**Work instructions**
Should any entry hold a picture, omit that picture and copy the rest of the entry exactly.

[Counting data with pictures]

********

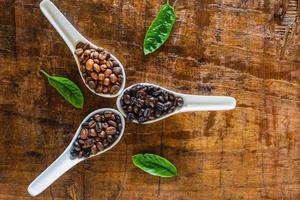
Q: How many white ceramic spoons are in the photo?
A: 3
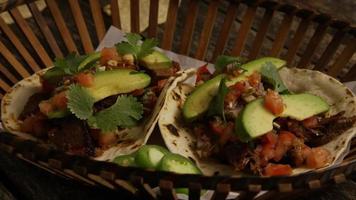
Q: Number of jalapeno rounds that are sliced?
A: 3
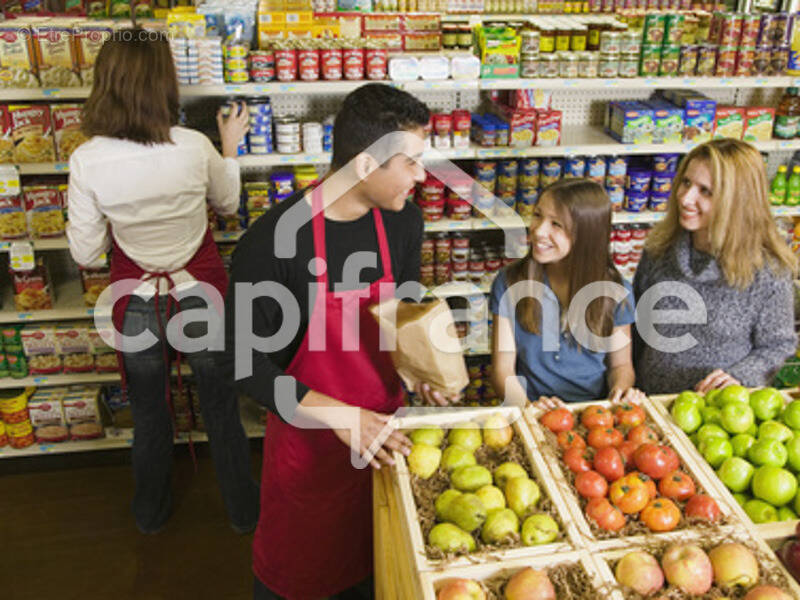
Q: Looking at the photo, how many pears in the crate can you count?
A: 14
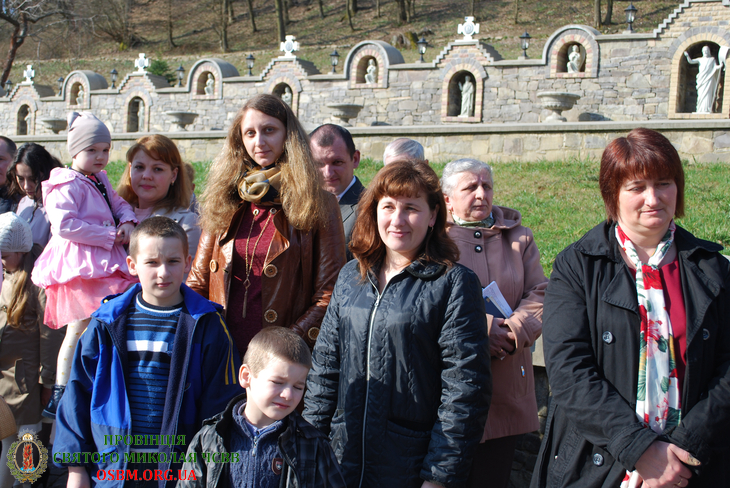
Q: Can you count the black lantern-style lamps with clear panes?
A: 9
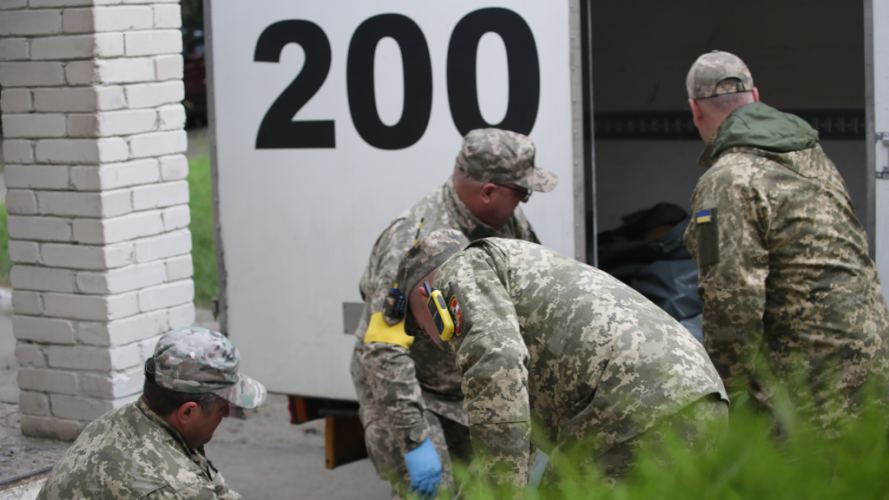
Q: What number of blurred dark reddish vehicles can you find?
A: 1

********

**Your response**
Q: How many white ceramic spoons are in the photo?
A: 3
Q: Number of jalapeno rounds that are sliced?
A: 3
Q: Looking at the photo, how many pears in the crate can you count?
A: 14
Q: Can you count the black lantern-style lamps with clear panes?
A: 9
Q: What number of blurred dark reddish vehicles can you find?
A: 1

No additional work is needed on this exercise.